-- Required action --
In the entries below, find the string "many" and return each line holding it.

-- Listed entries --
::::::

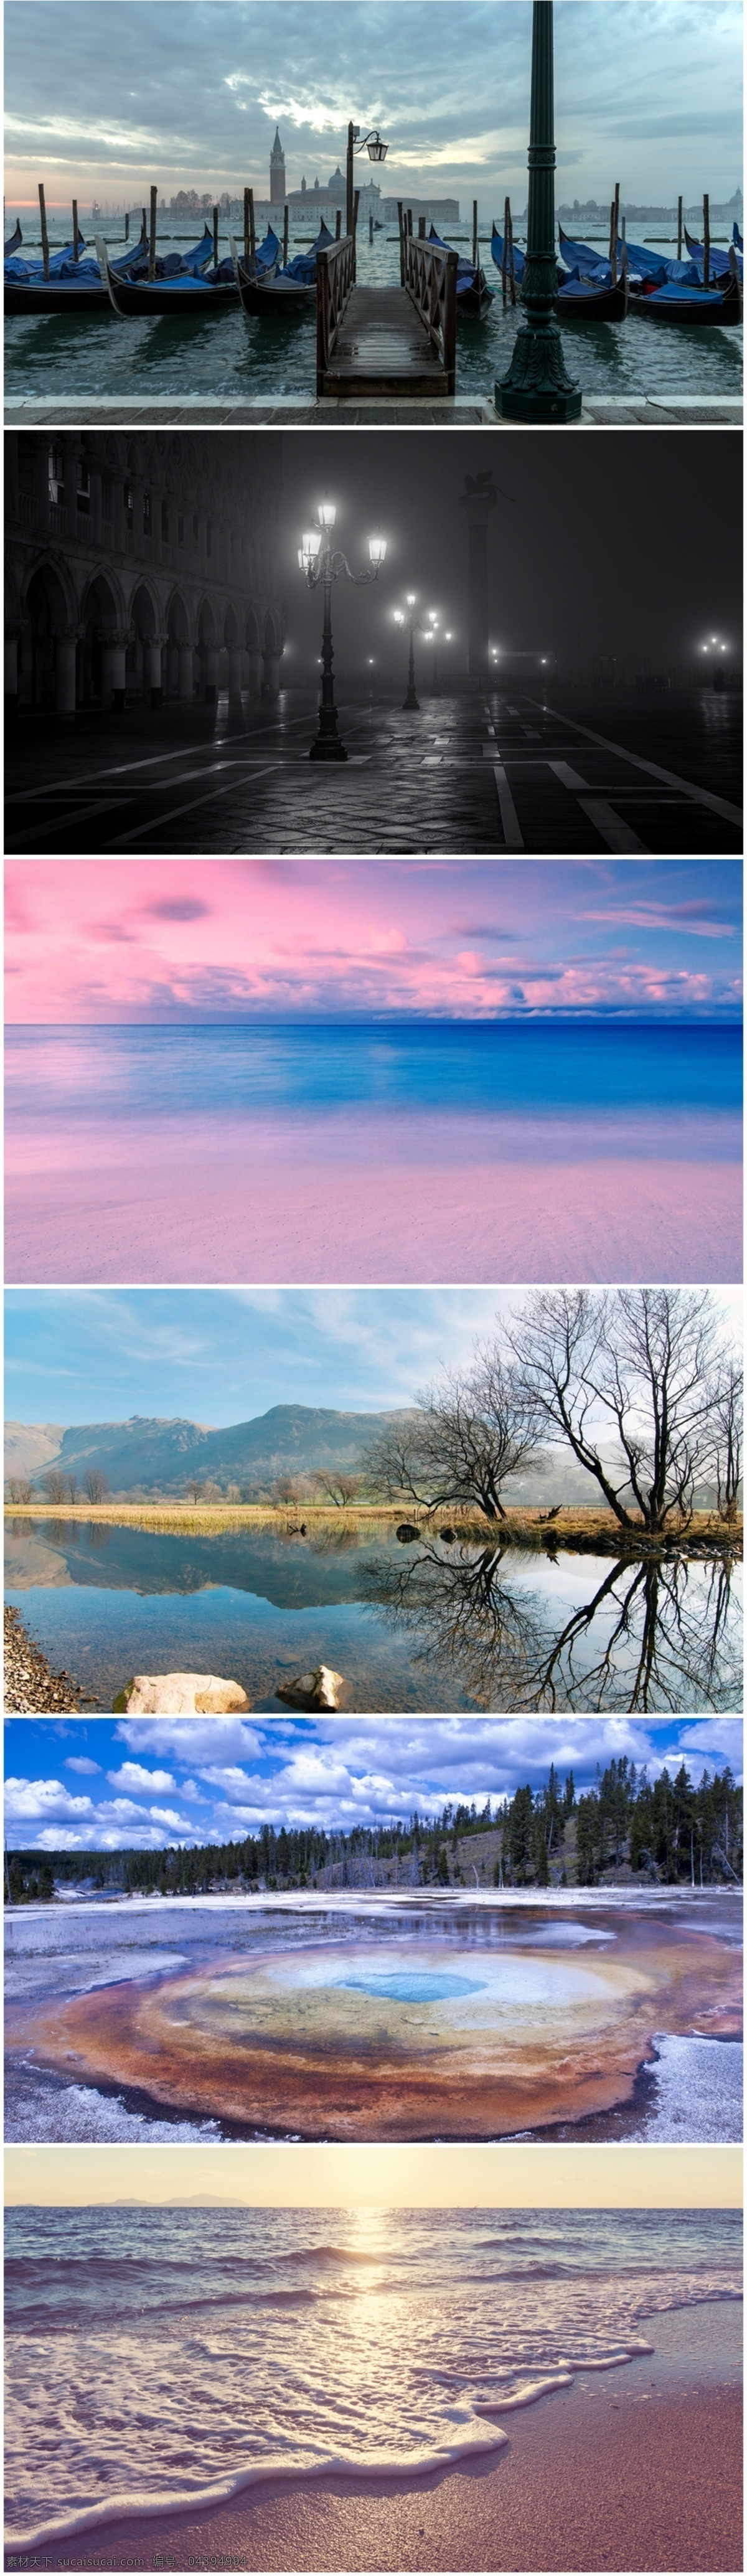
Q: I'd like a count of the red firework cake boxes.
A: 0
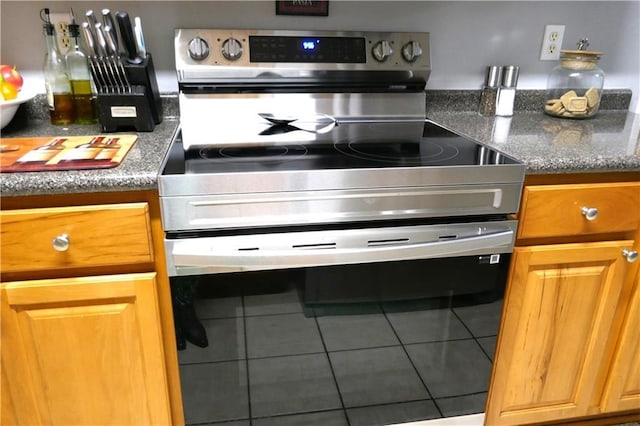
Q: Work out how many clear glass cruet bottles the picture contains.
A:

::::::

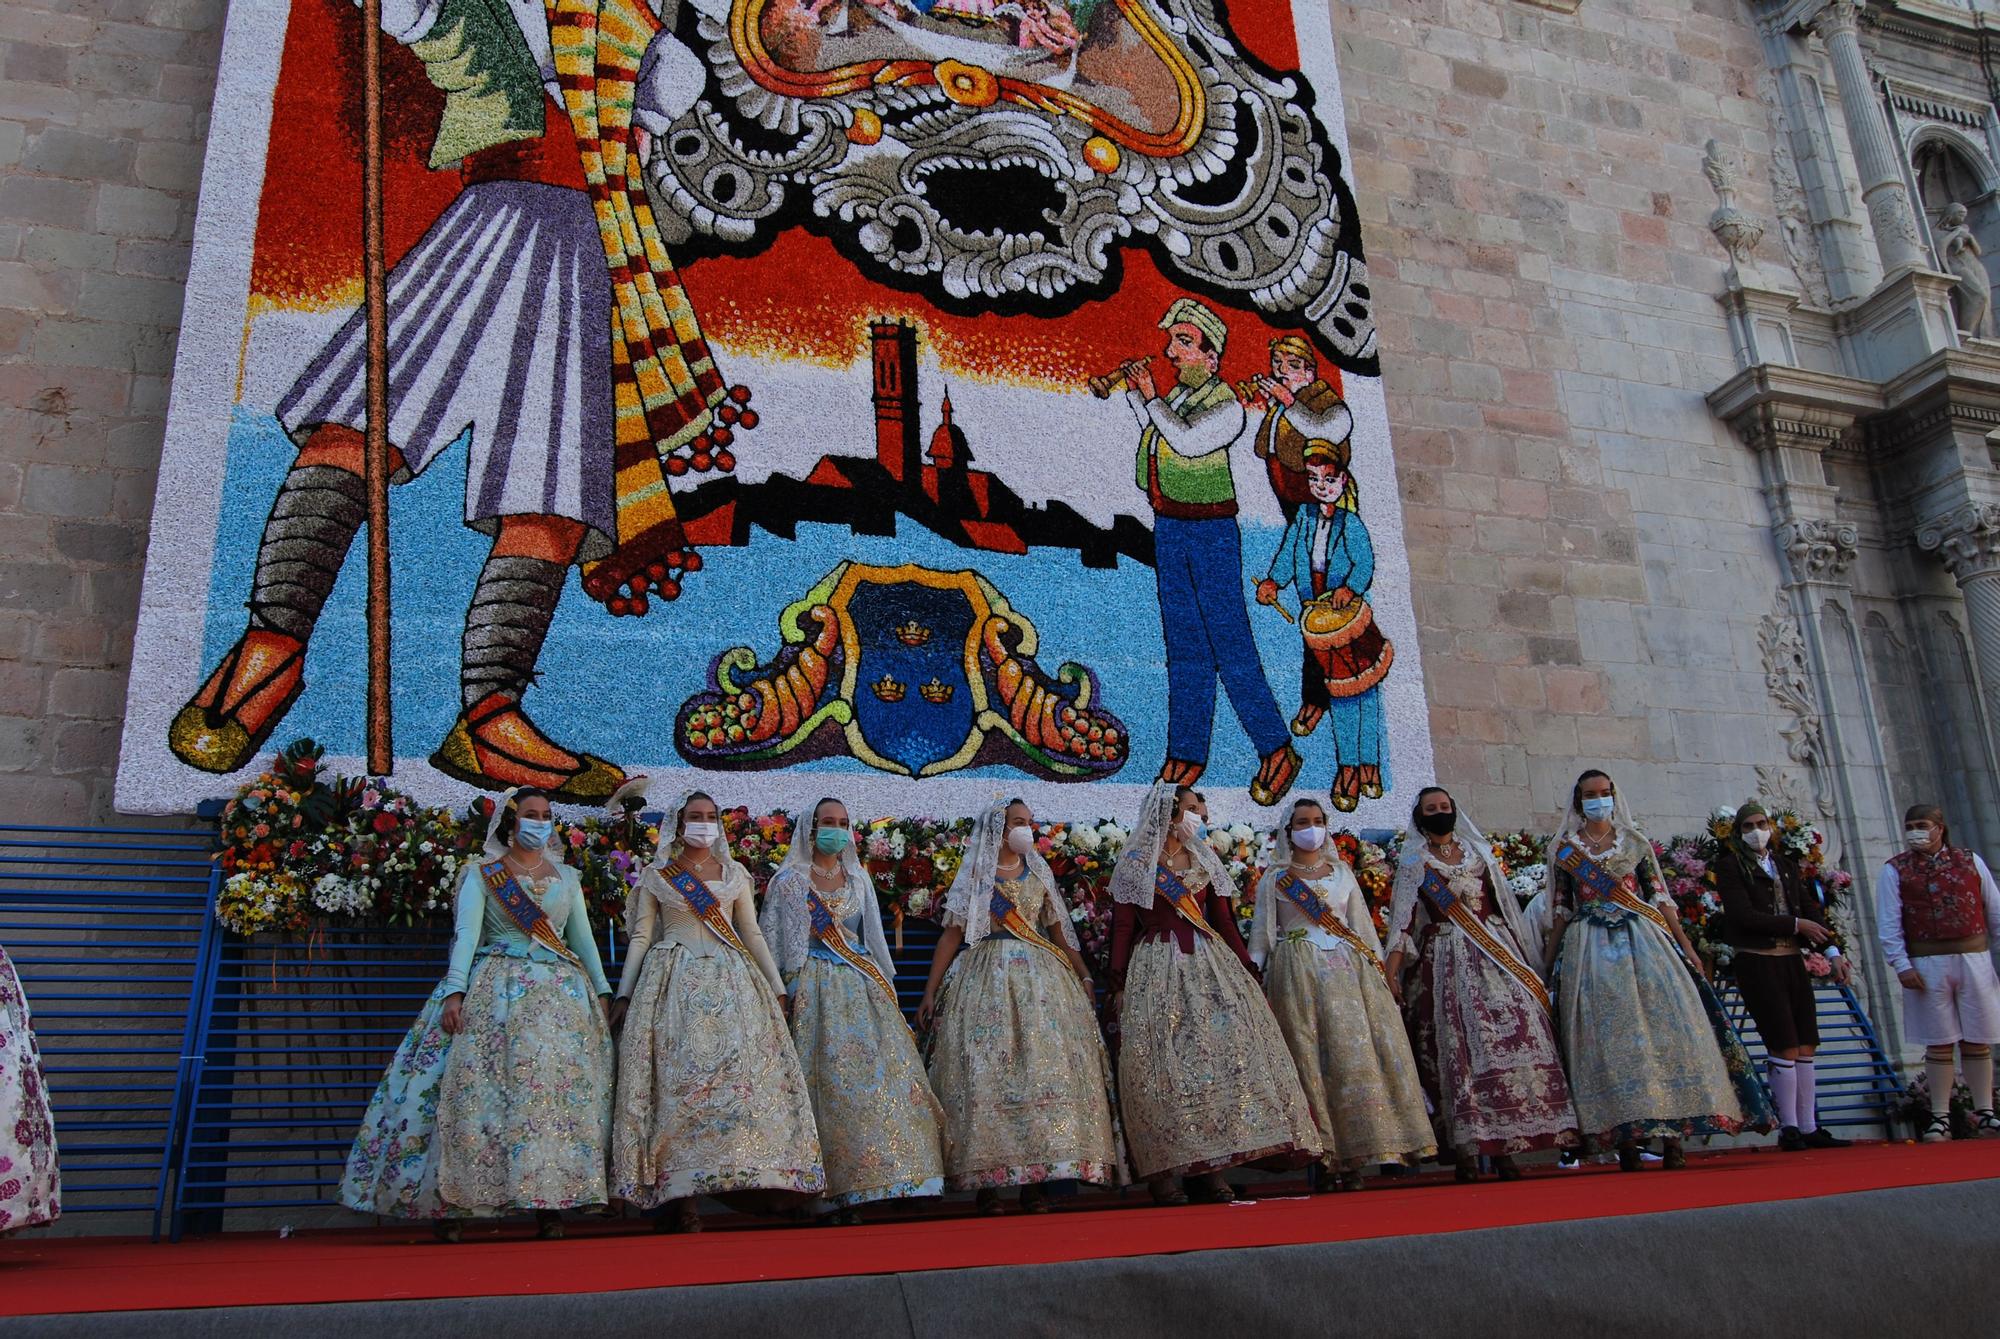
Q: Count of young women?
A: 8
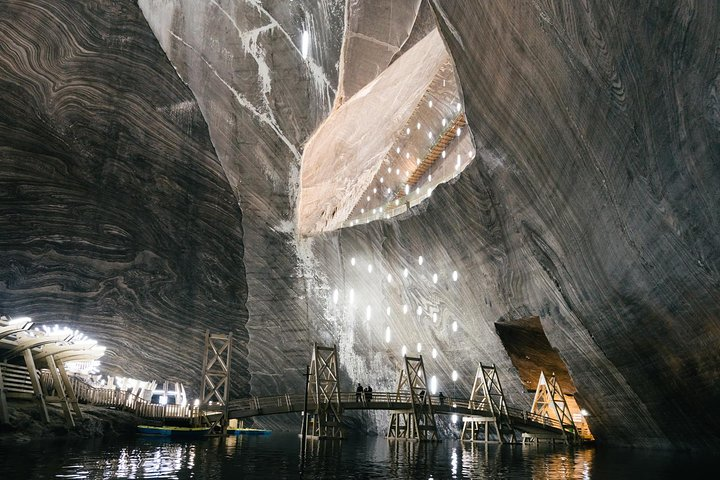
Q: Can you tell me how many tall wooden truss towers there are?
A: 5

::::::

-- Expected answer --
Q: Work out how many clear glass cruet bottles the picture contains.
Q: Can you tell me how many tall wooden truss towers there are?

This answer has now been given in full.